This scene comes courtesy of WildStorm-affiliated colorist Jonny Rench, who died this past weekend at the age of 28. I recalled him easily from the work pictured above, the 2007-08 miniseries The Programme, written by Peter Milligan and drawn by C.P. Smith. I can best describe Smith’s art as ‘heavy realism’ in the shadowed, deliberately posed manner of Jae Lee, whose own work typically divines much impact from its interaction with colors by José Villarrubia or June Chung; Rench colored Smith on the first five of twelve issues. In keeping with the broadly satirical nature of Milligan’s drug-kissed scenario — seeing literal Russian superpowers rise up to gift an uncertain terrorism-era America with the certainty of national competition — Rench blasts most all displays of superhuman force with garish, fuzzy, sickly colors. Otherwise, Smith’s photo-still figures are bathed in one or more hue.

It’s one of the more peculiar-looking longform series to see release from DC/Marvel in a while, enough so to wedge the visual team’s names in my memory. And it’s unfortunate my recall should be sparked again by such sad news, but there you go.

Onto the upcoming works:

X’ed Out Vol. 1 (of 3): In which Charles Burns, having now long ago finished a defining alternative comic book serial, turns his attentions quite specifically to the Franco-Belgian album format, complete with a semi-self-contained structure per volume and the presumed extended waits between volumes. It’s an all-color journey into the late ’70s, as Hergé graphics and punk culture intermingle into something presumably surreal, centering around a guy looking for a dead cat that’s up and walking. Hardcover, 56 pages, from Pantheon; $19.95.
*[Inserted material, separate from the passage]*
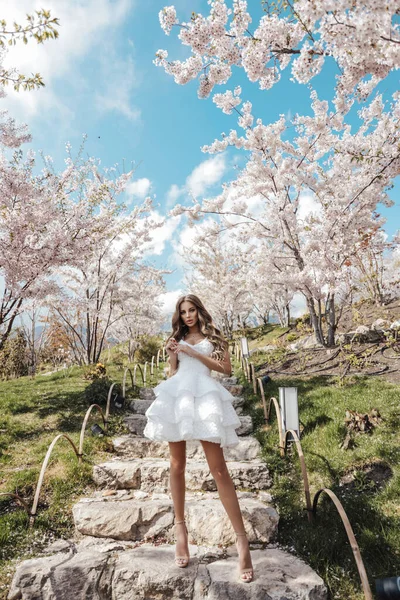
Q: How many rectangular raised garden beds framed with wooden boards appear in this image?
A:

Picture This: Being Lynda Barry’s follow-up to her excellent 2008 autobiography/guide-to-autobiography/philosophical tract What It Is — again from publisher Drawn and Quarterly — this time honed in on the act of drawing. Absolutely worth glancing through, at the very least. Preview; $29.95.
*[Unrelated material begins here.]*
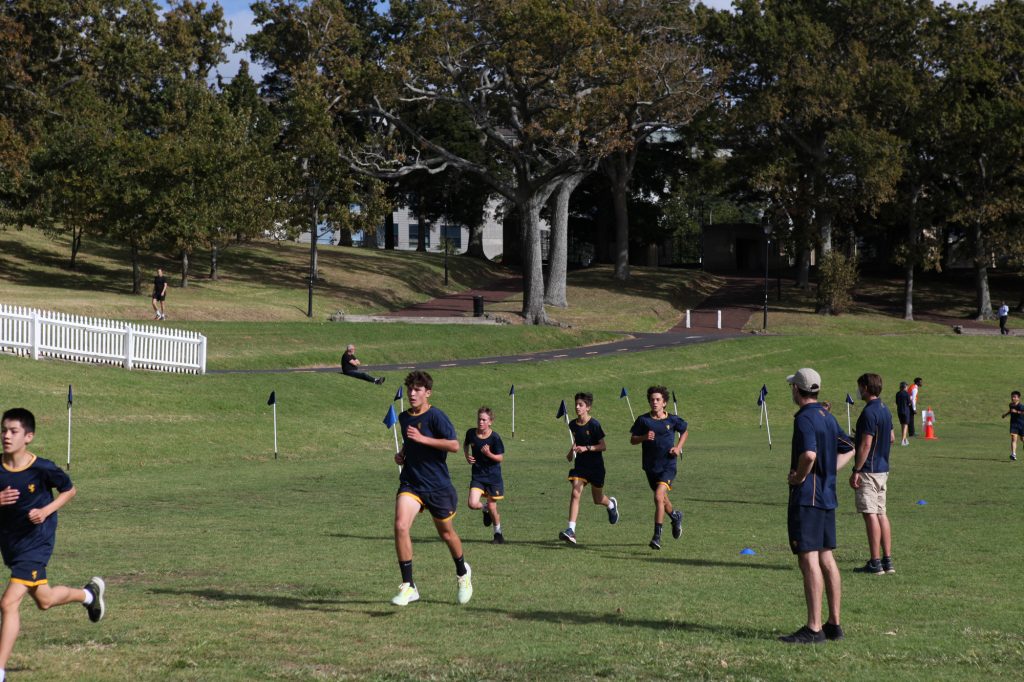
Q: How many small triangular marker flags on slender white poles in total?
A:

Dragon Puncher Vol. 1: New from James Kochalka and Top Shelf (who also have a fourth volume of the Johnny Boo series of kids’ books this week), this is a 40-page hardcover comics/photo blend about a kitty that intends to beat the hell out of dangerous things. Preview; $9.95.

40: A Doonesbury Retrospective: In which Andrews McMeel Publishing give the Garry Trudeau strip of the title a deluxe 696-page slipcased special edition, pairing assorted trimmed storylines from across the breadth of the feature’s run with close to 20 reflective/explanatory essays by the artist. Perfect for crushing a loved one’s stocking to ruined scraps; $100.00.

The Peanuts Collection: Treasures from the World’s Most Beloved Comic Strip: On the flip side of the gift book coin, here’s a 64-page Little, Brown and Company publication that looks to be set up like those art magazines (Esopus, I’m thinking) where there’s all kinds of pull-out things and plastic/paper stocks to simulate handmade materials. Only relating to Peanuts here, with sketches, prints, cels, stickers and whatnot; $35.00.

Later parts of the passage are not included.